• **DATASET RECORDS**:
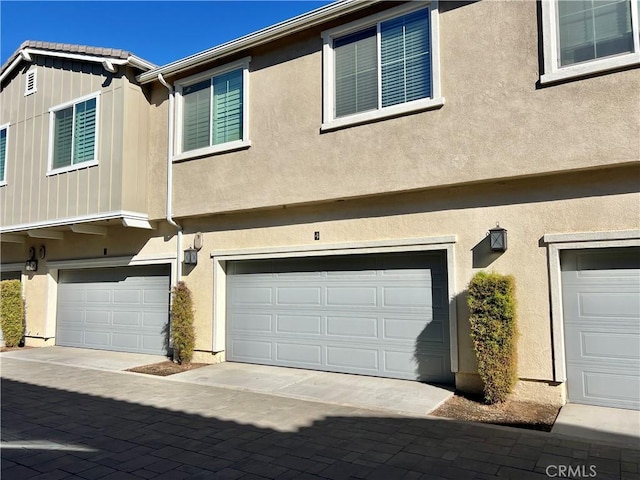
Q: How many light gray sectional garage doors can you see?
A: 3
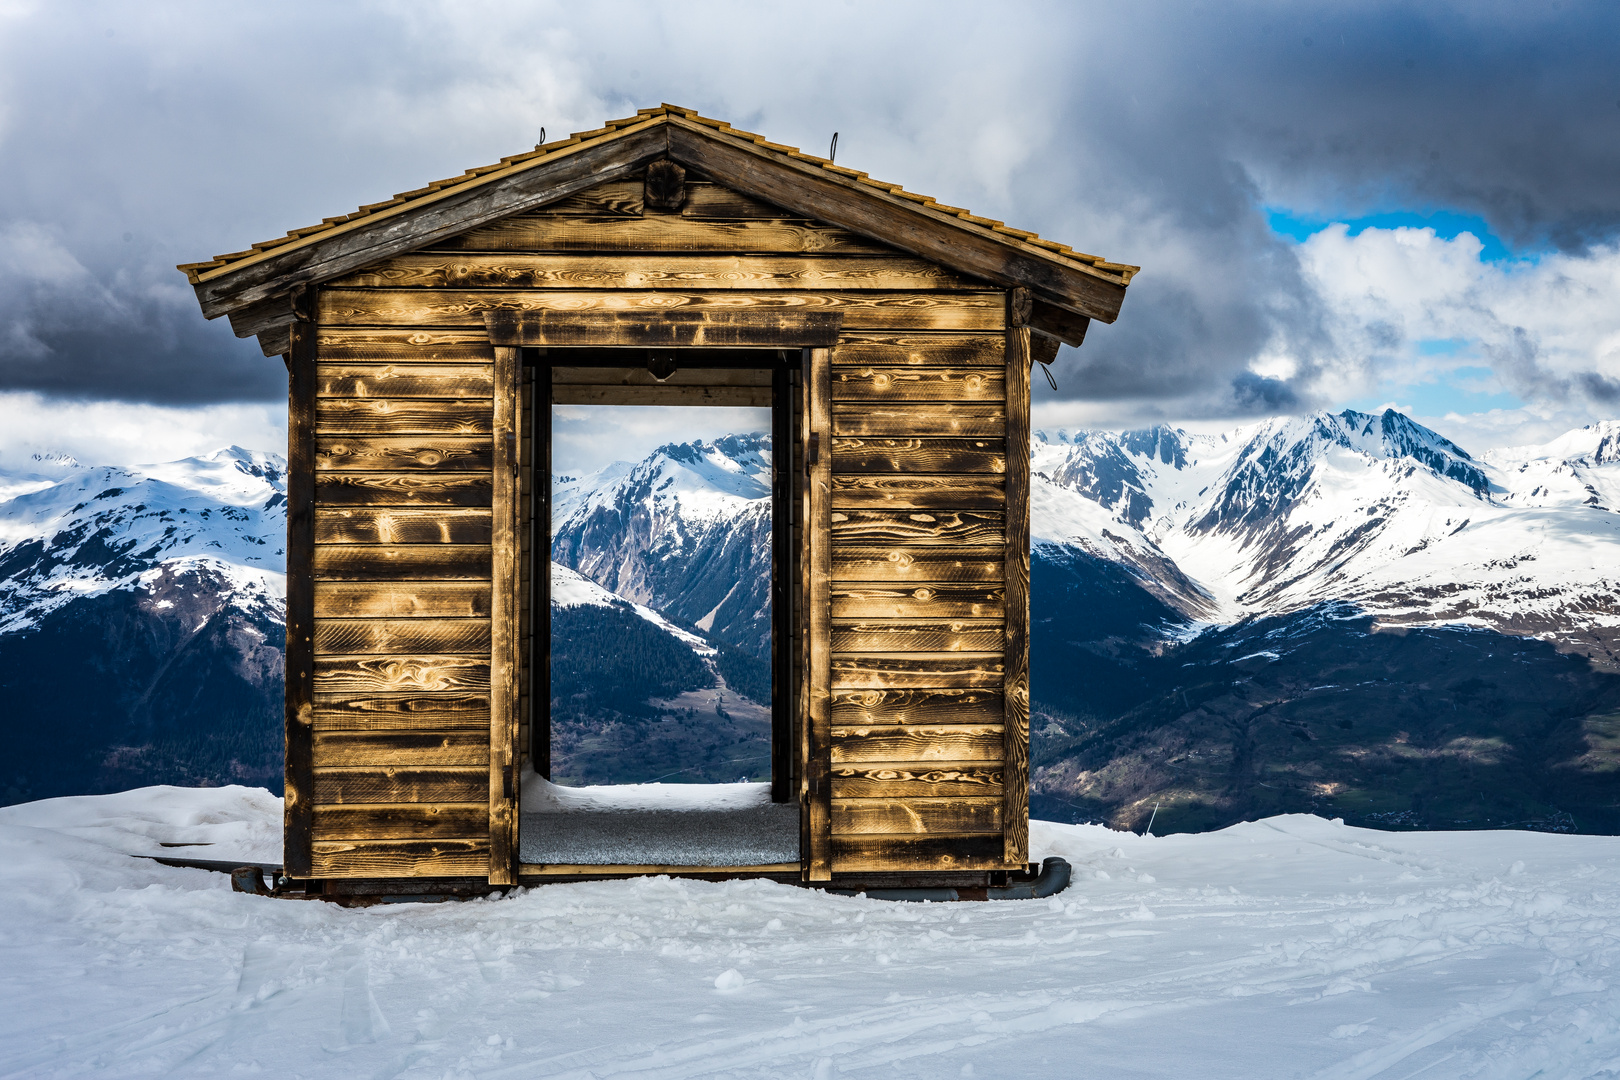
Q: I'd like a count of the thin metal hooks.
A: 3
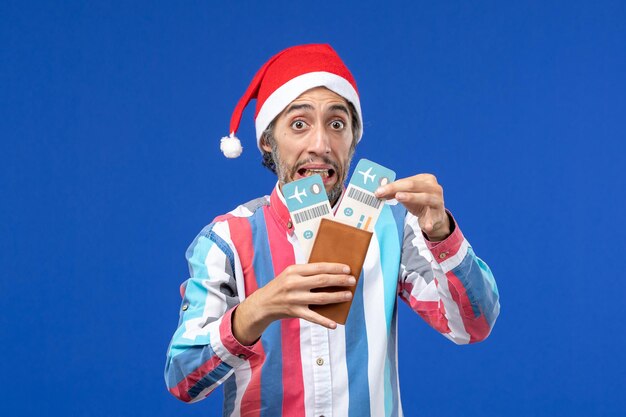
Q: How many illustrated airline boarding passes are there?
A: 2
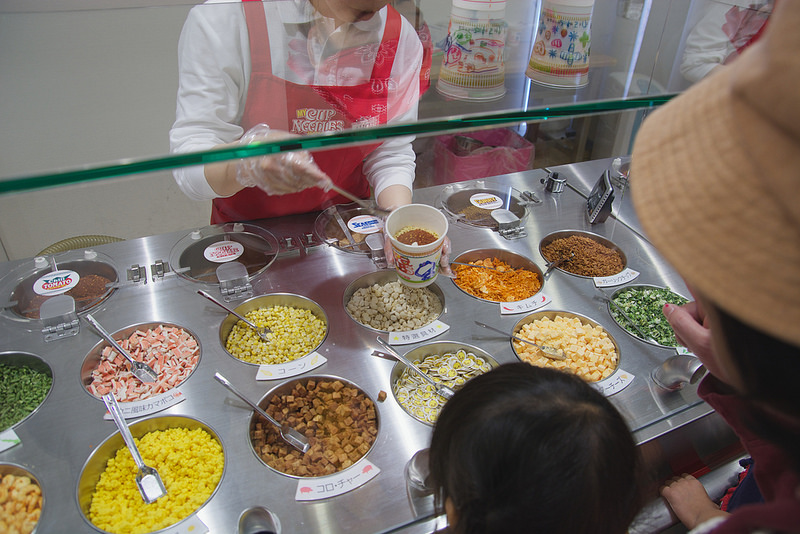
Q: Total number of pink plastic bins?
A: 1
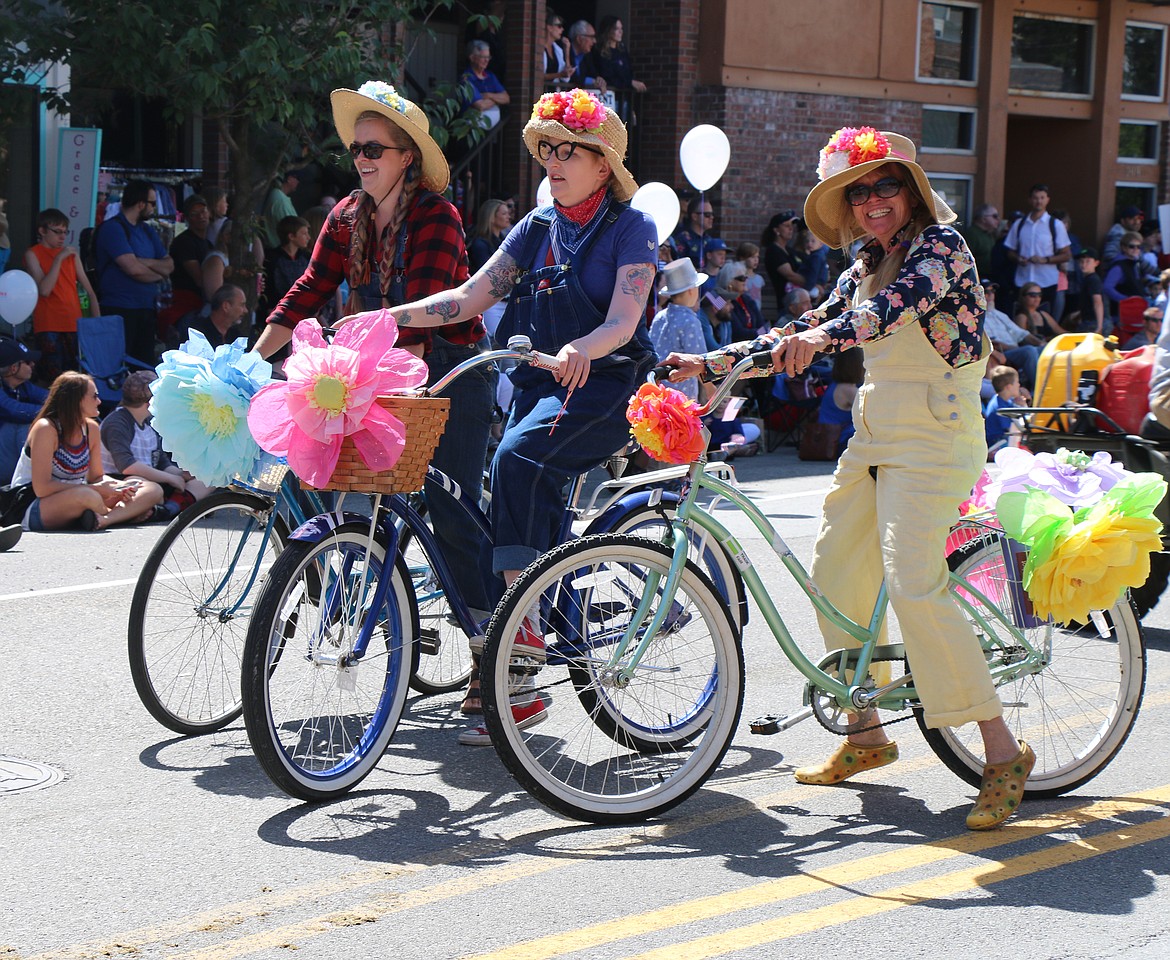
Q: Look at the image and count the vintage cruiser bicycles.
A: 3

• **WHAT YOU WILL DO**: Scan the records for the word "many", and copy each line where it is found.

• **SOLUTION TO THIS TASK**:
Q: How many light gray sectional garage doors can you see?
Q: How many illustrated airline boarding passes are there?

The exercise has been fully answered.